Elle allait continuer, mais Leah m’aperçut et fit un signe à sa compagne. Alors celle-ci ajouta tout bas :

« Est-ce qu’elle ne sait pas ? »

Leah secoua la tête et la conversation cessa ; tout ce que je venais d’apprendre, c’est qu’il y avait un mystère à Thornfield, mystère que je ne devais pas connaître.

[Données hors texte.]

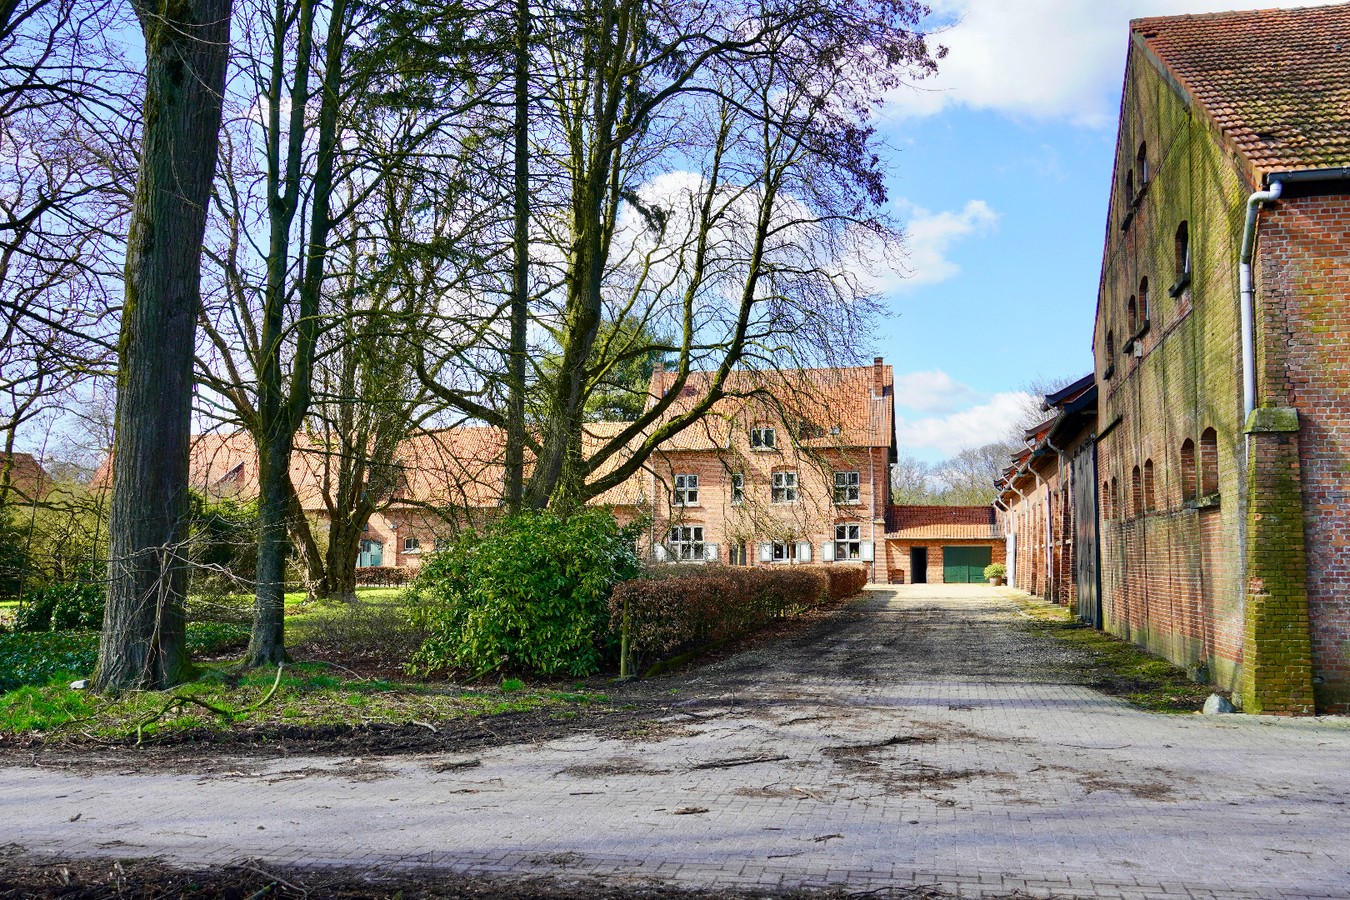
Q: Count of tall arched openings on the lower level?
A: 6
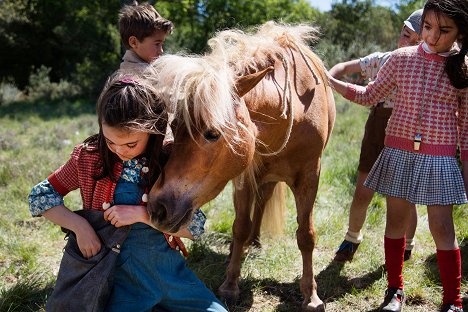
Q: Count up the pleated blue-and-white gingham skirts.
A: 1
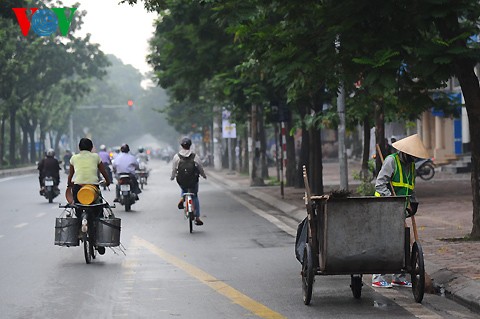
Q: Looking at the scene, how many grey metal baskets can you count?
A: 2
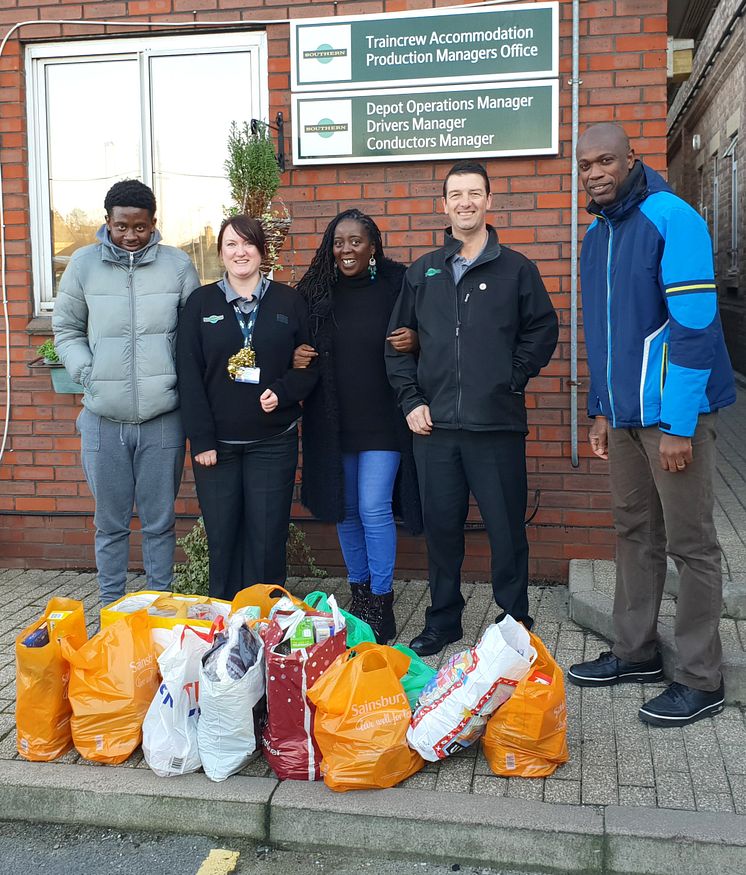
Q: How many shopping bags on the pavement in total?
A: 12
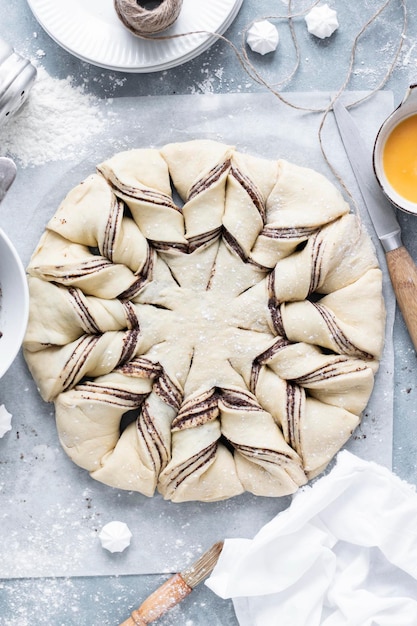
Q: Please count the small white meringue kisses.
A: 4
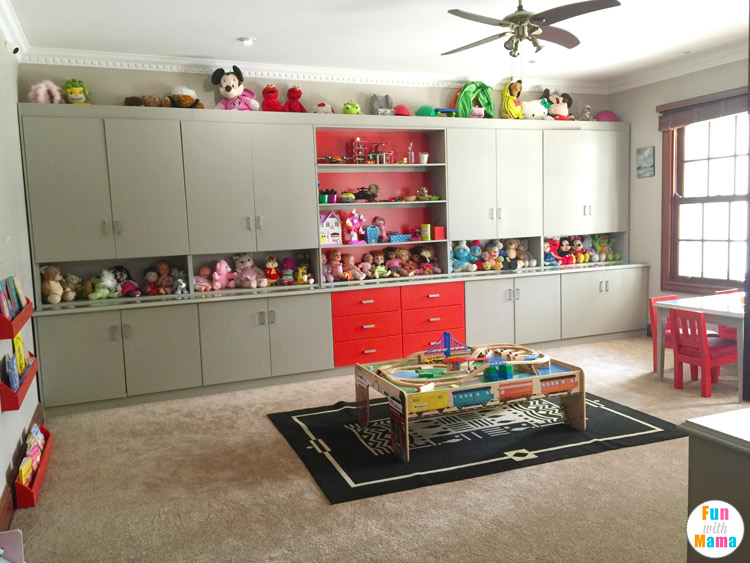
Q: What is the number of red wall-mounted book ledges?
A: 3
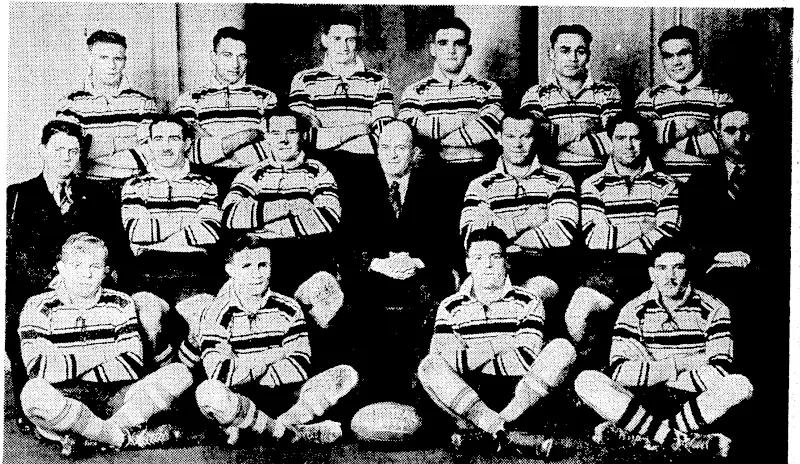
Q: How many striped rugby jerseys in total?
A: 14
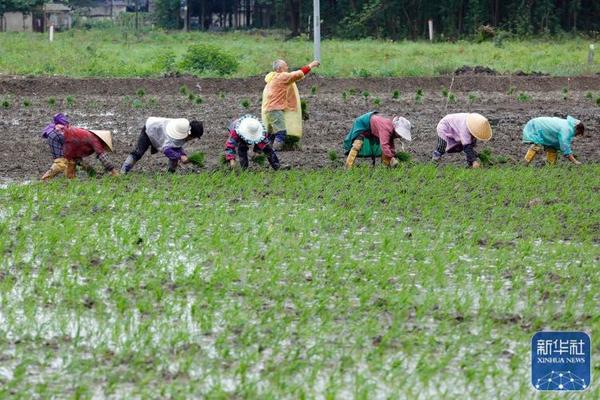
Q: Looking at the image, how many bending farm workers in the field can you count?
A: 6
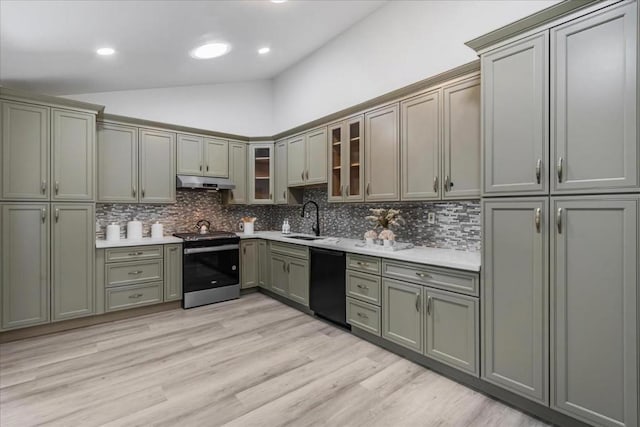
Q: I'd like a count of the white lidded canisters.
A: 3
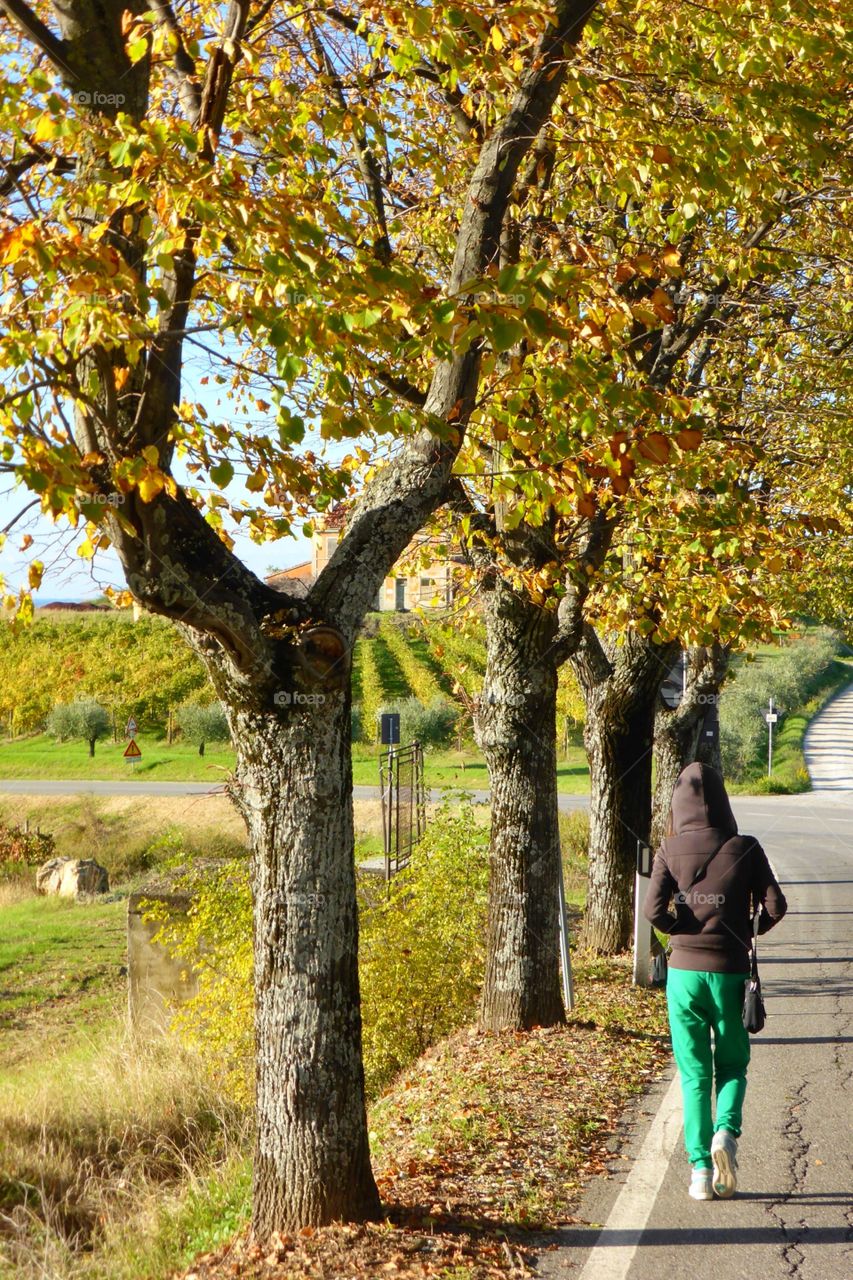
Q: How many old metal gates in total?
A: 1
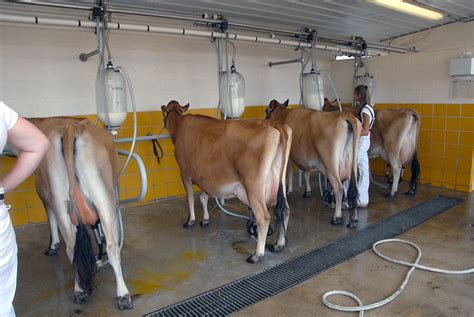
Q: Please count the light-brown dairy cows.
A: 4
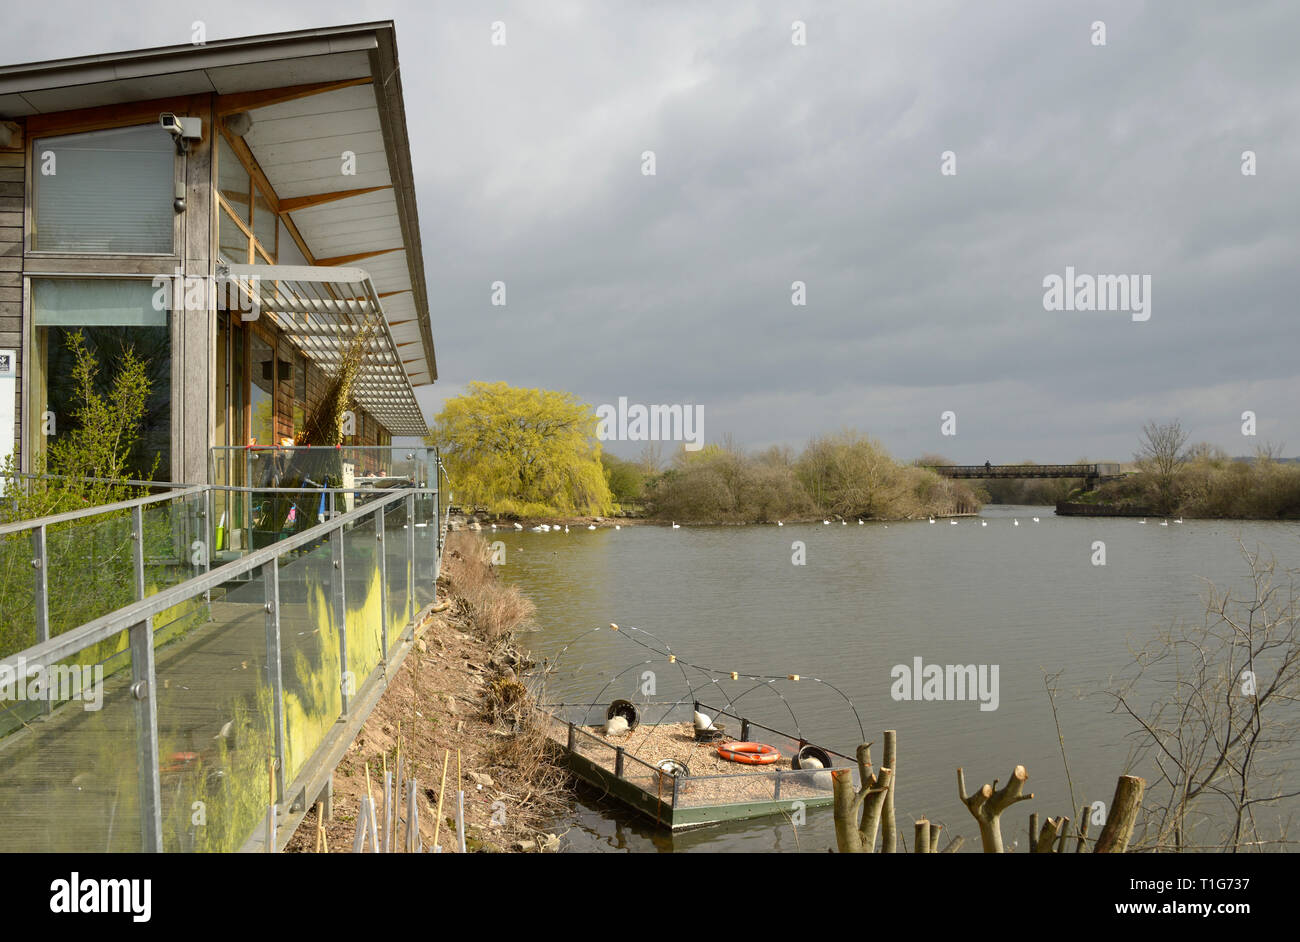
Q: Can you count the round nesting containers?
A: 4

Le jeudi arriva : les préparatifs avaient été achevés le soir précédent ; on avait tout mis en place : tapis, rideaux festonnés, couvre-pieds blancs ; les tables de jeu avaient été disposées, les meubles frottés, les vases remplis de fleurs. Tout était frais et brillant ; la grande salle avait été nettoyée. La vieille horloge, l’escalier, la rampe, resplendissaient comme du verre ; dans la salle à manger, les étagères étaient garnies de brillantes porcelaines ; des fleurs exotiques répandaient leur parfum dans le salon et le boudoir.

L’après-midi arriva ; Mme Fairfax mit sa plus belle robe de satin noir, ses gants et sa montre d’or : car c’était elle qui devait recevoir la société, conduire les dames dans leur chambre, etc. Adèle aussi voulut s’habiller, bien que je ne crusse pas qu’on la demanderait ce jour-là pour la présenter aux dames. Néanmoins, ne désirant pas la contrarier, je permis à Sophie de lui mettre une robe de mousseline blanche ; quant à moi, je ne changeai rien à ma toilette : j’étais bien persuadée qu’on ne me ferait pas sortir de la salle d’étude, vrai sanctuaire pour moi et agréable refuge dans les temps de trouble.